### Exercise details
If a line includes "What", copy it out of the entries.

(Collected data)
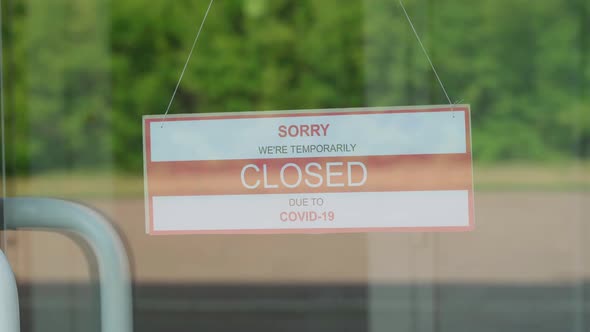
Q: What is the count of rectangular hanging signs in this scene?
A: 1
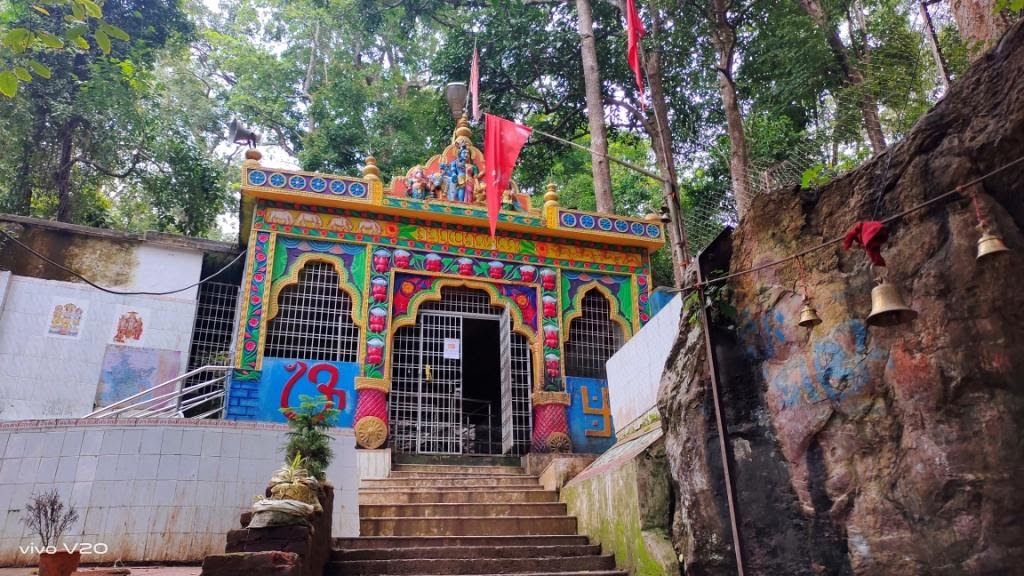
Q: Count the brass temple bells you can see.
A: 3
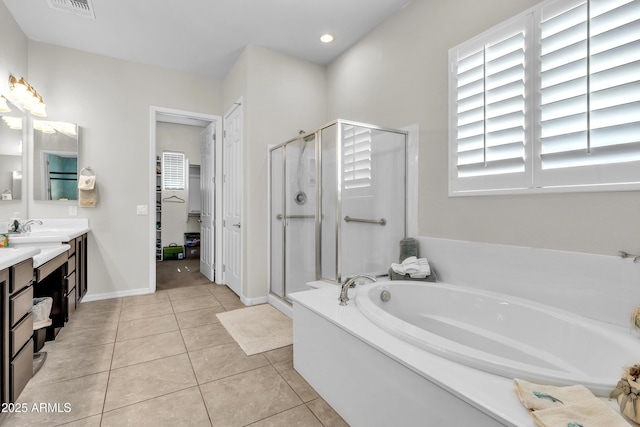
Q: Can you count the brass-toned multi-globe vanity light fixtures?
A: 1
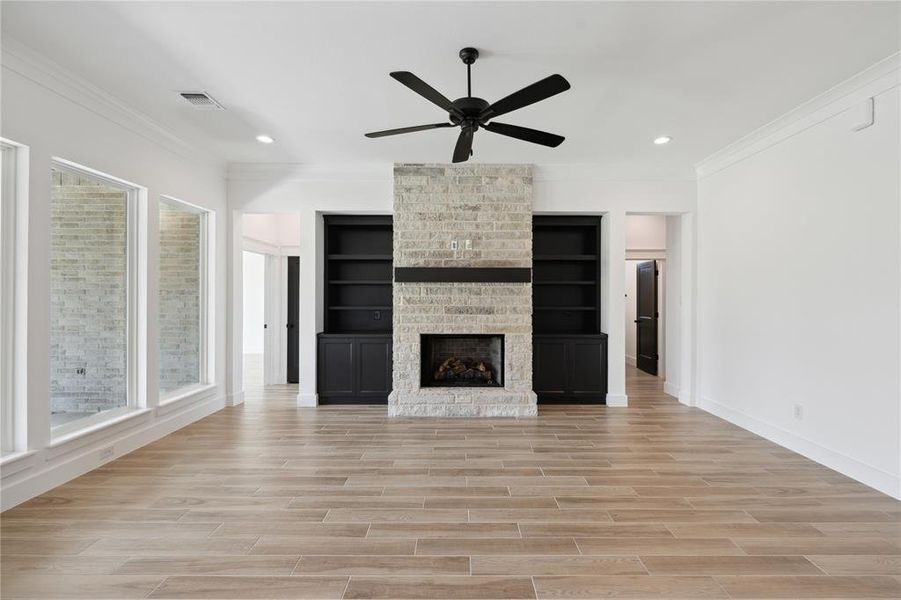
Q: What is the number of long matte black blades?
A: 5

### Result for this task
Q: What is the count of rectangular hanging signs in this scene?
Q: What is the number of long matte black blades?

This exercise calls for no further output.